The song I need to hear every Halloween season, which also just happens to be my favorite, is Bette Midler singing I put a spell on you in Hocus Pocus.


----------



## Wolfbeard (Sep 22, 2008)

The entire original *Monster Mash* album really got me to love Halloween as a child. Years later, I was fortunate enough to meet Bobby "Boris" Pickett, and I now have a personalized, signed copy of the album. I was saddened by the news of his death a few years later. That title song "The Monster Mash" will live on as an iconic memory of Halloween.


Eric


----------



## gomez_atoms (Aug 20, 2012)

some of my favorite haunting bands are:
>*The Creepshow* - Sell Your Soul/Run For Your Life era, notable songs: Cherry Hill, Zombies Ate Her Brains, The Garden, Take My Hand
(I believe all/most of the above songs can be found on youtube)
>*Concrete Blonde* - Bloodletting, notable songs: title track (ode to A. Rice), Sky Is A Poisonous Garden Tonight, Darkening of the Light
>*The Shakers* - Nashville-based acoustic trio from late 80's/early 90's, 2 albums Living in the Shadow of the Spirit (based on the Bell Witch legend) and Songs From Beneath the Lake...notable song: Eire


----------



## HalloweenHouseParty (Sep 14, 2010)

By far, "Thriller" by Michael Jackson is the worlds most popular and utilized Halloween song for parties and dancing. 
Ghostbusters is also in the top echelon.

Old tunes like "Monster Mash" are fading in popularity as the older generations die off. Literally!
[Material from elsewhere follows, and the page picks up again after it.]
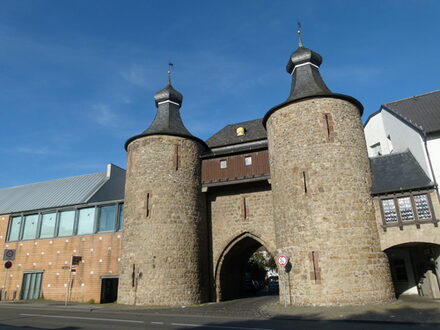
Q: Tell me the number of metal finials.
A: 2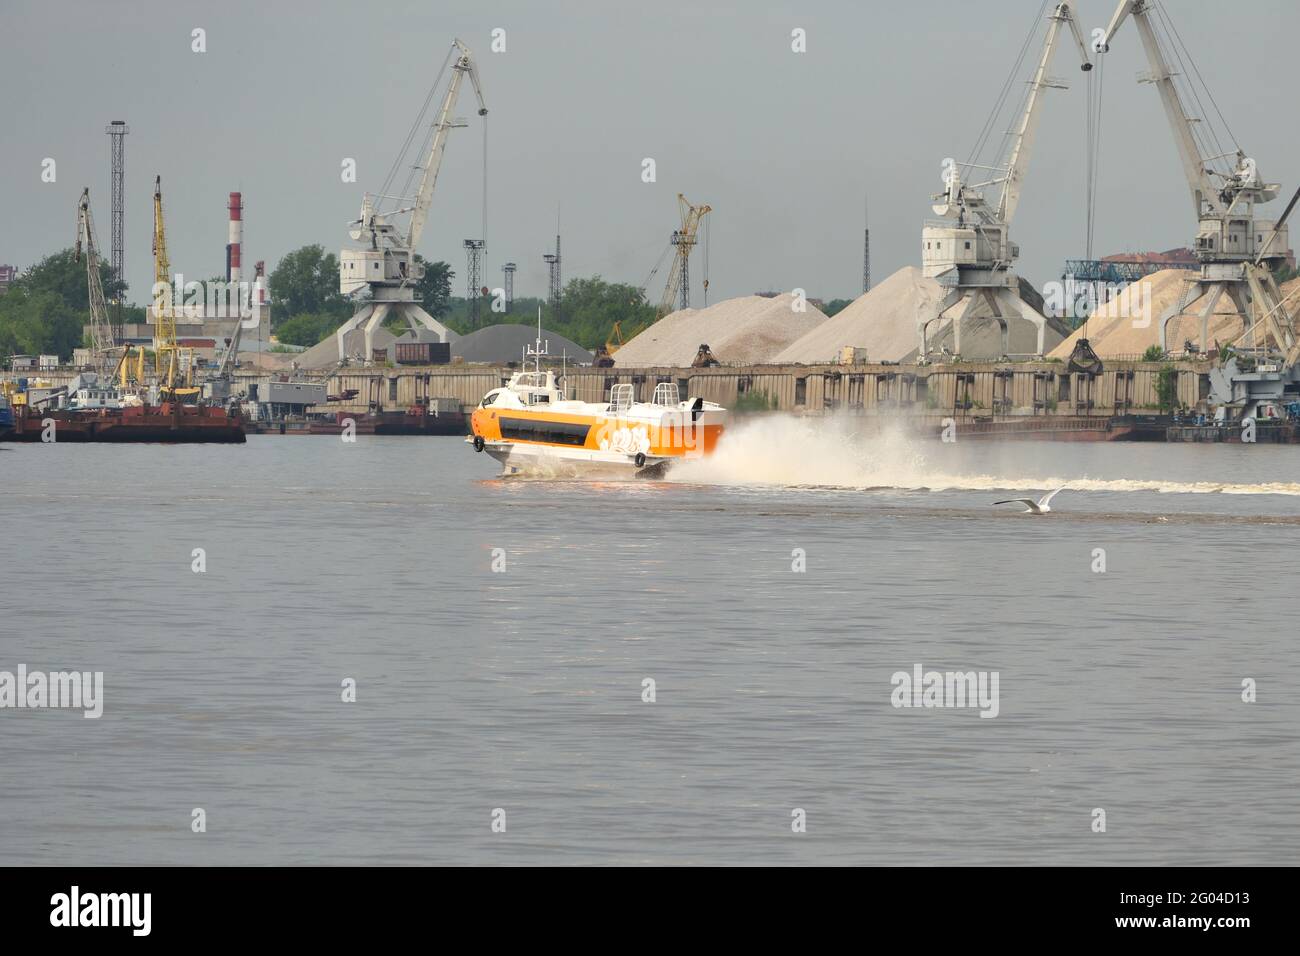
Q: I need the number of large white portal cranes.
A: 3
I think the original Halloween soundtrack (John Carpenter) is one of the best for Haunt scenes, since it's an iconic film and most know the music. If not, see here: http://www.youtube.com/watch?v=9b-aVDy6JfQ


----------



## Danceswithdoom (Sep 18, 2012)

I dont know if it can really be counted as a "Halloween song", but it has that kind of theme and is my favorite to listen to around Halloween. That song would be Twilight Zone by Gold Earring.


----------



## Halloweeeiner (Sep 20, 2007)

Thriller, Time Warp and Monster Mash


----------



## CoffinWorm (Oct 3, 2012)

I have a few!
*Misfits – Halloween
Type O Negative – All Hallow's Eve*


----------



## CoffinWorm (Oct 3, 2012)

I forgot to also add themes and soundtrack titles.
There are a lot coming to mind but I'll just add these for the time being. 
*Casper*, of course. *Tales from the Crypt / Tales from the Darkside* intros are always fun. : )


----------



## HallowSusieBoo (Aug 11, 2009)

*I find all my favs on HalloweenRadio.com (click link is at the top of Halloween Forum!) Shout out to Larry!*


----------



## VampVixen (Sep 12, 2012)

Halloweeeiner said:


> Thriller, Time Warp and Monster Mash


All of these! "Bad Moon Rising" by CCR is another one. It's been one of my favorites since I was little. The Marilyn Manson version of "This Is Halloween" is my newest favorite.


----------



## goingoverboard (Oct 3, 2012)

I was looking up Halloween songs the other day and came across this on youtube. It's a comedy song, but it's hilarious!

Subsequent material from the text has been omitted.